Ensuite, deuxième chose, que je tire de la première lecture du prophète Isaïe : ce sont les circonstances dans lesquelles se passe l’annonce de la venue d’un Sauveur. Ce sont des circonstances difficiles. « Le peuple qui marchait dans les ténèbres » : voilà quelque chose de fort ! Le peuple qui ne savait pas vers où il allait ; le peuple qui croyait que c’était la nuit sans cesse parce que la vie était trop difficile ; le peuple qui fuyait probablement ceux qui en voulaient à sa vie et par conséquent qui évitait la force et la puissance de ceux qui le mettaient en captivité ou en joug. Le joug qui pesait sur le peuple, la barre qui meurtrissait son épaule, et le bâton du tyran avons-nous entendu. C’est-à-dire que toutes les circonstances qui font souffrir les hommes, les circonstances tyranniques que créent ceux qui exercent des pouvoirs injustes, mais aussi les circonstances de violence et de guerre, mais aussi les circonstances de maladie, de faiblesse, de fragilité économique, de précarités de toutes sortes, sont concernées par le message de l’évangile. Quand le prophète Isaïe annonce la naissance d’un Sauveur, une naissance qui pourrait changer la face du monde, il n’ignore pas que la vie des hommes est difficile. Il n’est pas dans la vie rêvée, il n’est pas dans une vie idéalisée. Il sait que la vérité c’est en effet la difficulté de vivre. Il connaît les souffrances, il les prend en compte et il sait, dans sa foi de prophète de l’Ancien Testament, que Dieu vient au secours des faiblesses, des fragilités, des violences et de la vie des personnes qui sont victimes, de quelque façon que ce soit.

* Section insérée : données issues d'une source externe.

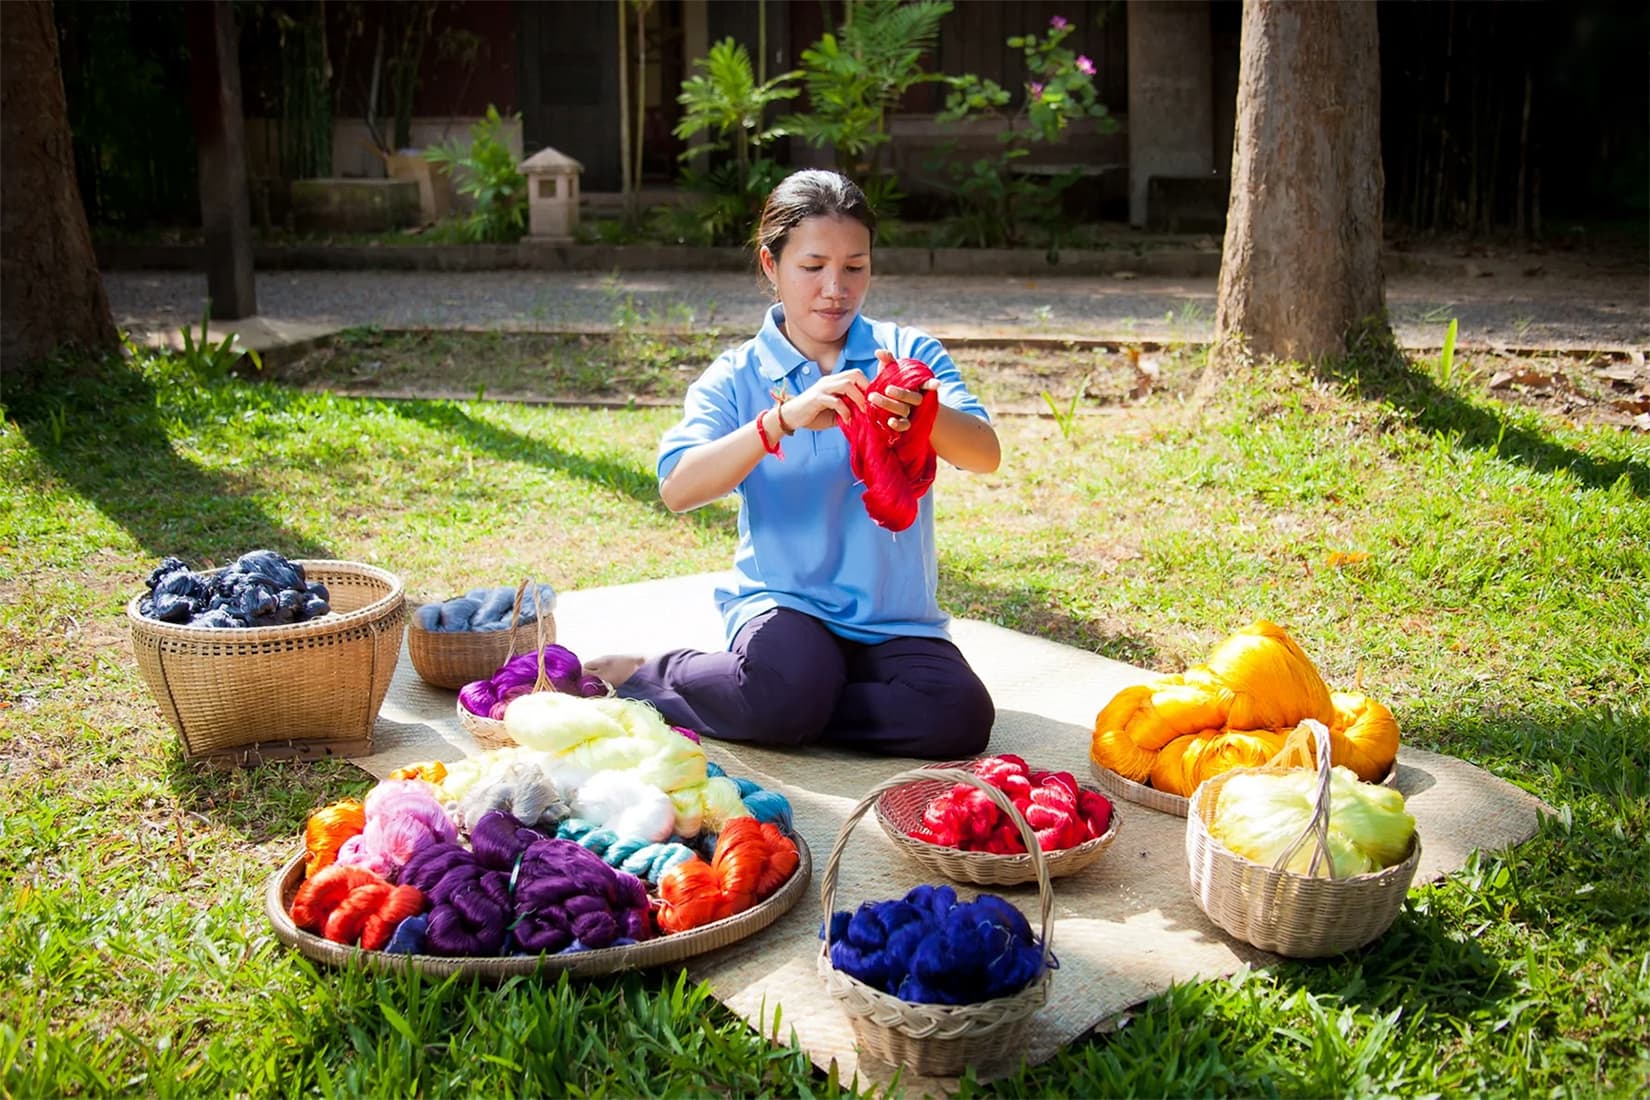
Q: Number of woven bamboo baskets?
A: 8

Alors, ayant considéré que Dieu s’occupe du monde entier, que Dieu s’occupe du monde qui souffre, voilà que nous entendons l’annonce de la naissance d’un enfant. Et qu’est-ce qu’elle change dans notre existence ? Eh bien elle dit que le salut vient par la douceur. Le salut ne vient pas par la violence, le salut ne vient pas par la réponse à la violence, le salut ne vient pas par la force et la magnificence mais par la naissance d’un enfant qui apporte la douceur de l’amour de Dieu.
Dans les circonstances violentes que notre monde traverse, entendre ce langage a évidemment quelque chose de très fort et de très beau : nous entendons que des hommes et des femmes sont touchés par la force de l’Esprit de Dieu qui vient dans le cœur des hommes, les convertit, les fait changer et les fait désirer qu’il y ait plus de paix, plus de justice, plus de douceur pour l’humanité.

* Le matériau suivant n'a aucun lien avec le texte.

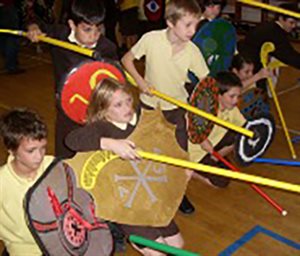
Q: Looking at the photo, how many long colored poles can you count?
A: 8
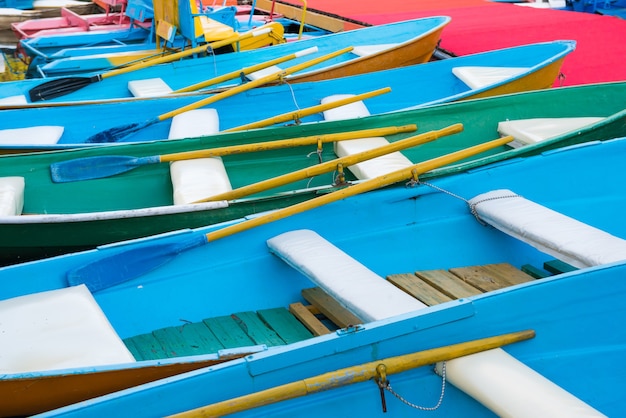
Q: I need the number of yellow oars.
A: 8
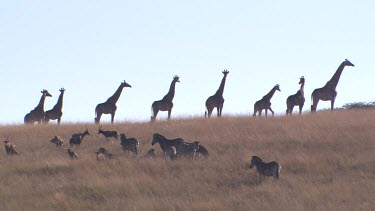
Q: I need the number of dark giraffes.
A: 8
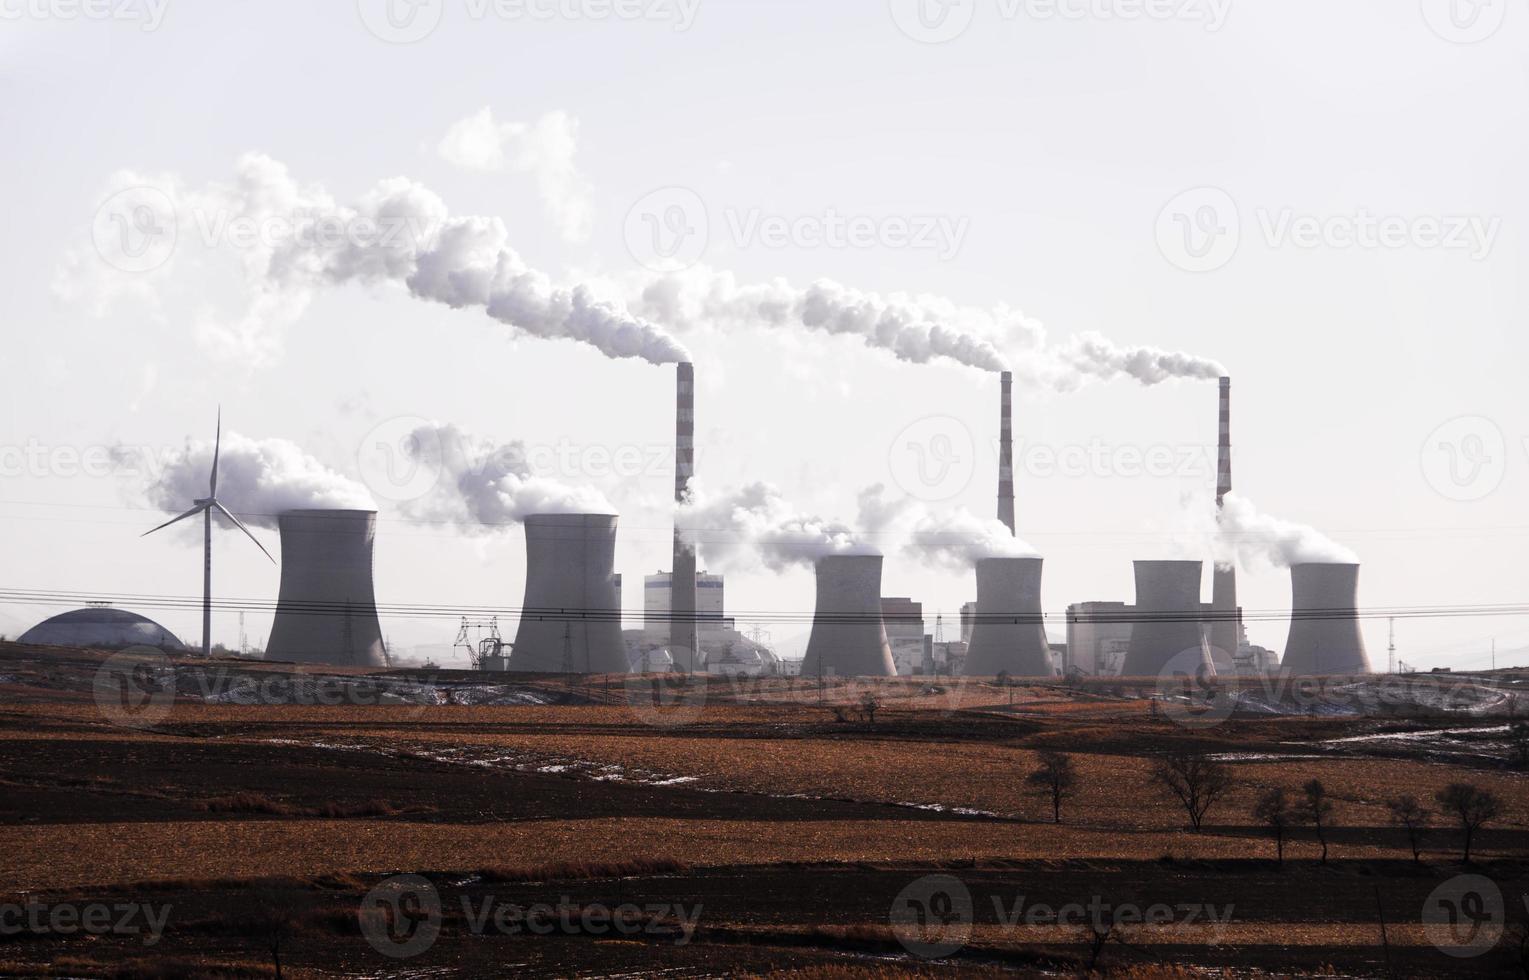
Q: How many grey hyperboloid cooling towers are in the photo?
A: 6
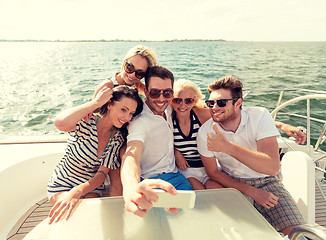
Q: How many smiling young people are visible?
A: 5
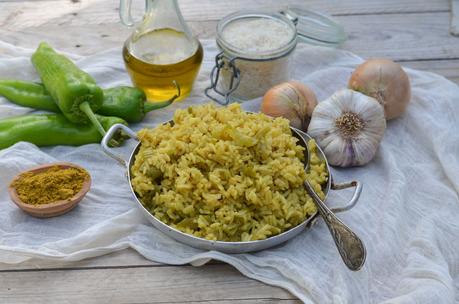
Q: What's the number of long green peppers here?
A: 3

Il est très clair que ce qui se passe dans un hôpital, avec des médecins, des soignants et tout un personnel qui prend soin de ceux qui sont dans la maladie, et parfois dans la détresse, est un signe de cette douceur. La présence d’une aumônerie dans un hôpital signifie aussi que c’est dans la douceur que l’on accompagne les situations douloureuses de la vie et que c’est un signe de renaissance, que c’est un signe de vie, que c’est un signe de paix, que c’est un signe de la proximité de Dieu qui est donné pour continuer sur des chemins difficiles, non pas par la puissance mais par la douceur. Nous en avons vraiment besoin à tous les niveaux de nos existences et à tous les niveaux de souffrance et de dureté de la vie des hommes de notre époque comme de toutes les époques. Le salut vient par le don de Dieu dans la vie de Jésus. Le salut vient par le message de paix et de douceur qu’il apporte au monde. Chacun peut se mettre en relation avec Lui, accepter la relation qu’il veut nouer avec nous, qui apaise et qui porte le bien plutôt que la violence, qui porte la paix plutôt que l’injustice, qui porte la joie plutôt que la tristesse.